Le 14 avril 2026, le Pôle national de lutte contre la haine en ligne a reçu les plaintes de quatre députés pour injure non publique aggravée par la discrimination et communication par voie électronique, suite à la republication sur les réseaux sociaux de courriers racistes incluant des images de Tintin, a expliqué le ministère public. L’enquête a été confiée à la Brigade de répression de la délinquance contre la personne (BRDP).
Une plainte pour « mettre fin à l’impunité de milliers d’individus multirécidivistes »
Le courrier, adressé au groupe parlementaire LFI, désignant les députés Danièle Obono, Aly Diouara, Carlos Martens Bilongo, et Nadège Abomangoli, a été reçu le 26 mars.
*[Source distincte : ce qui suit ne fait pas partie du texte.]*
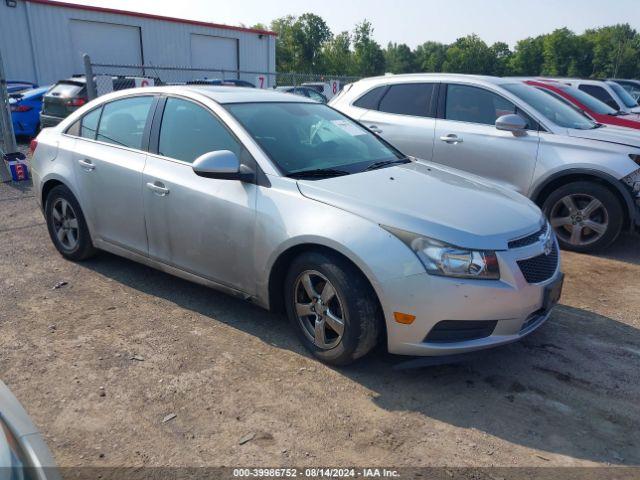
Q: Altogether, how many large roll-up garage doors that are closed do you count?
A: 2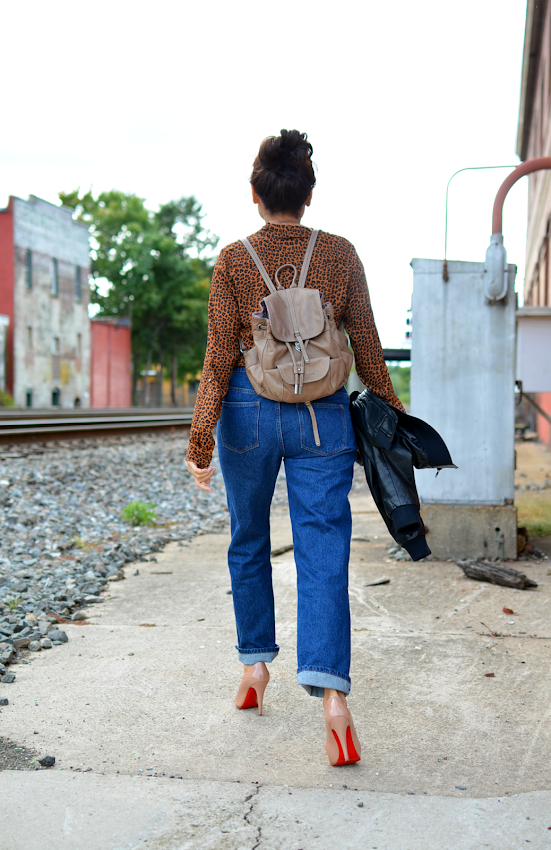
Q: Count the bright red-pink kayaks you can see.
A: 0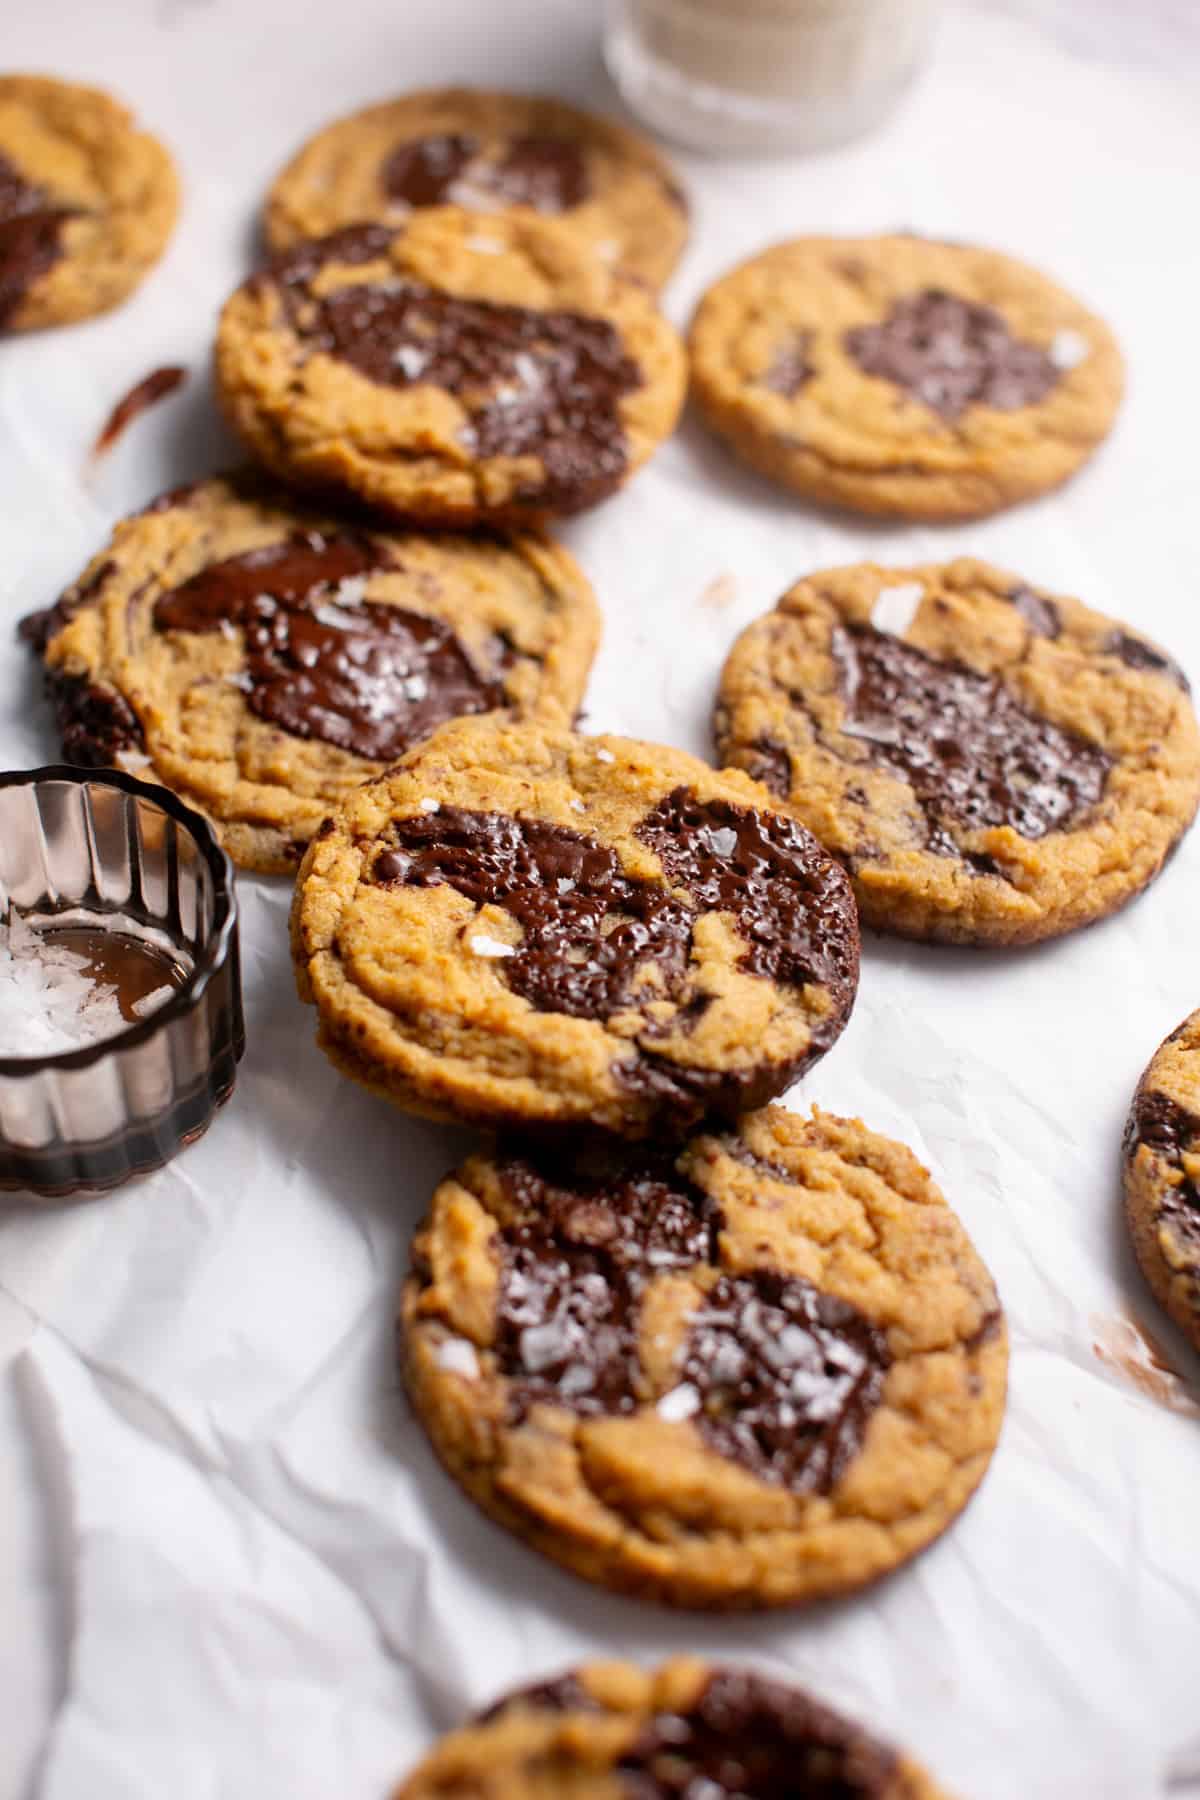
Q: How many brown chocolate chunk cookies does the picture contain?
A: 10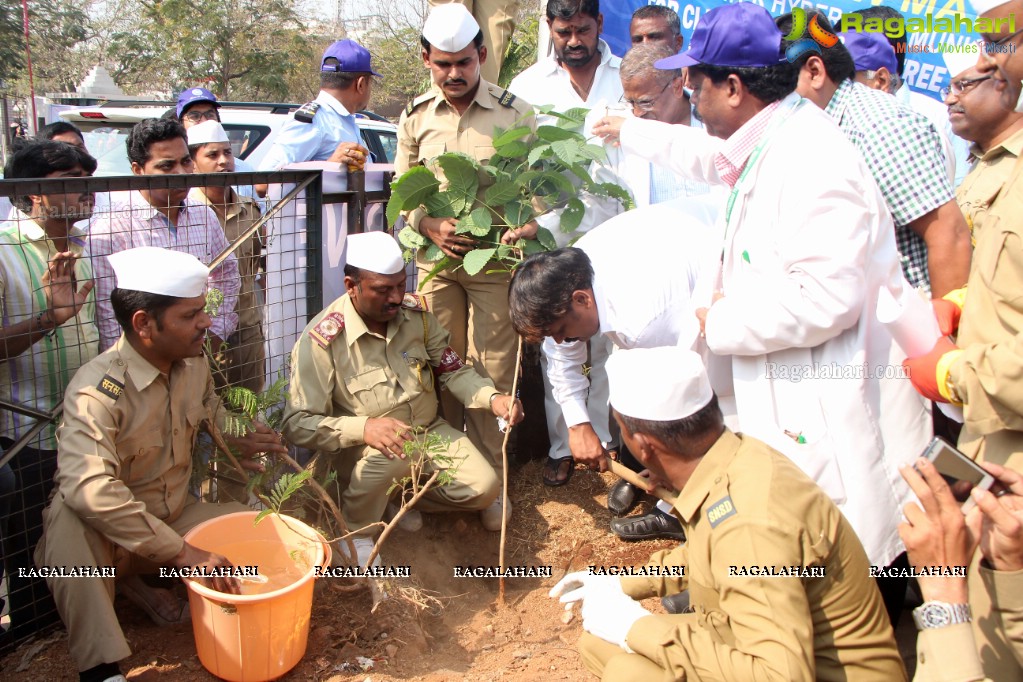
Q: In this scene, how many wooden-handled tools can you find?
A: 1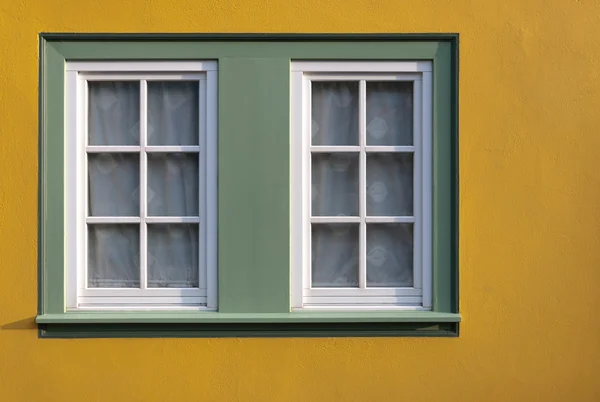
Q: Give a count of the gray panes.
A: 12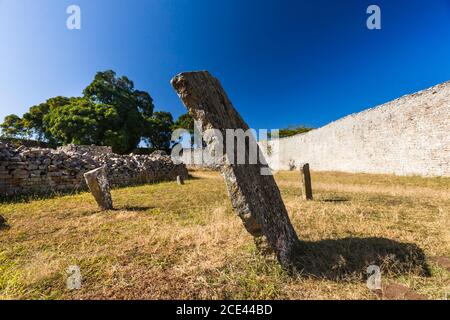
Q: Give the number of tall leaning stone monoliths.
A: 1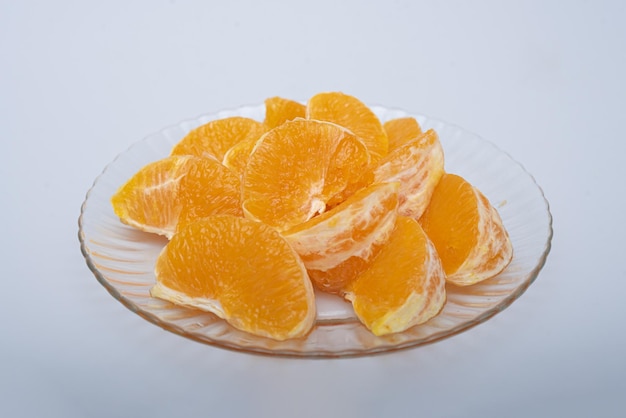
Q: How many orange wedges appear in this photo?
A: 12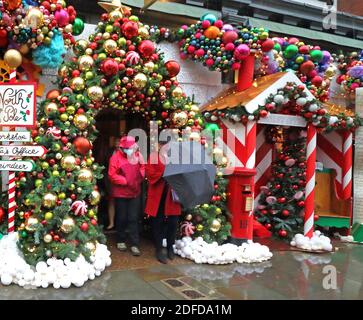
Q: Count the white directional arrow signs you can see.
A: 3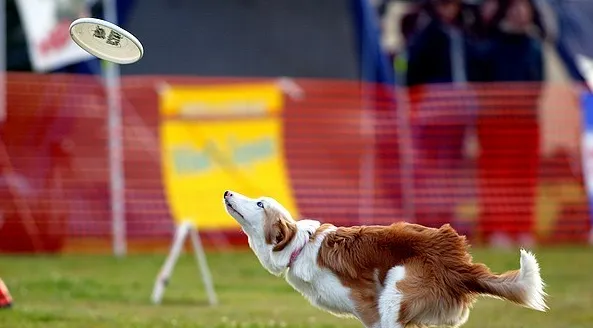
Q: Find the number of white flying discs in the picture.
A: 1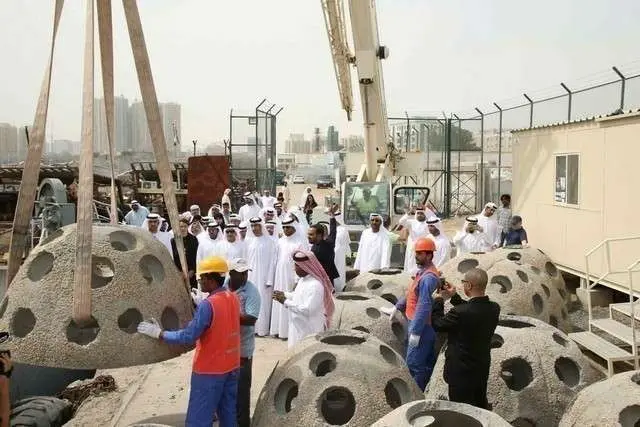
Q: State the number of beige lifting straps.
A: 4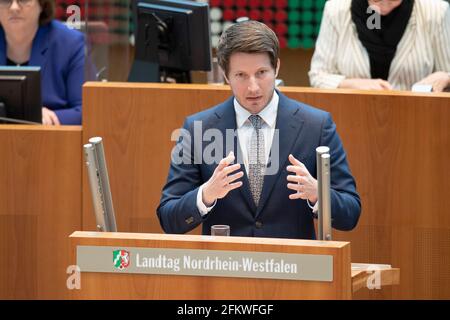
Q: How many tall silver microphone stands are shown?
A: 2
Il contient des cases détournées de « Tintin au Congo » avec des légendes telles que « LFI ? Y’en a bon pou’ nous Bwana » et « Nadège Abomangoli/Carlos Martens Bilongo/Aly Diouara/Danièle Obono échappée du Zoo de Beauval ».
« Cette plainte vise à mettre fin à l’impunité de milliers d’individus multirécidivistes qui se livrent, en parfaite violation de la loi, à un déchaînement de haine raciste à l’encontre des personnes noires, notamment ces élus de la République qui sont sans cesse animalisés et déshumanisés en raison de la couleur de leur peau », a déclaré l’avocate des députés, maître Chirinne Ardakani. Elle a souligné l’importance d’une action déterminée du ministère public pour identifier et poursuivre les auteurs de tels actes, ajoutant que cela n’avait pas toujours été le cas dans le passé.
« Il ne s’agit pas d’une affaire symbolique mais de respecter les obligations internationales de la France, signataire de la convention internationale de lutte contre l’éradication de toutes formes de racisme », a ajouté maître Chirinne Ardakani, notant que « la lutte contre les discriminations et la haine raciste est un angle mort de la politique pénale définie par le garde des Sceaux ».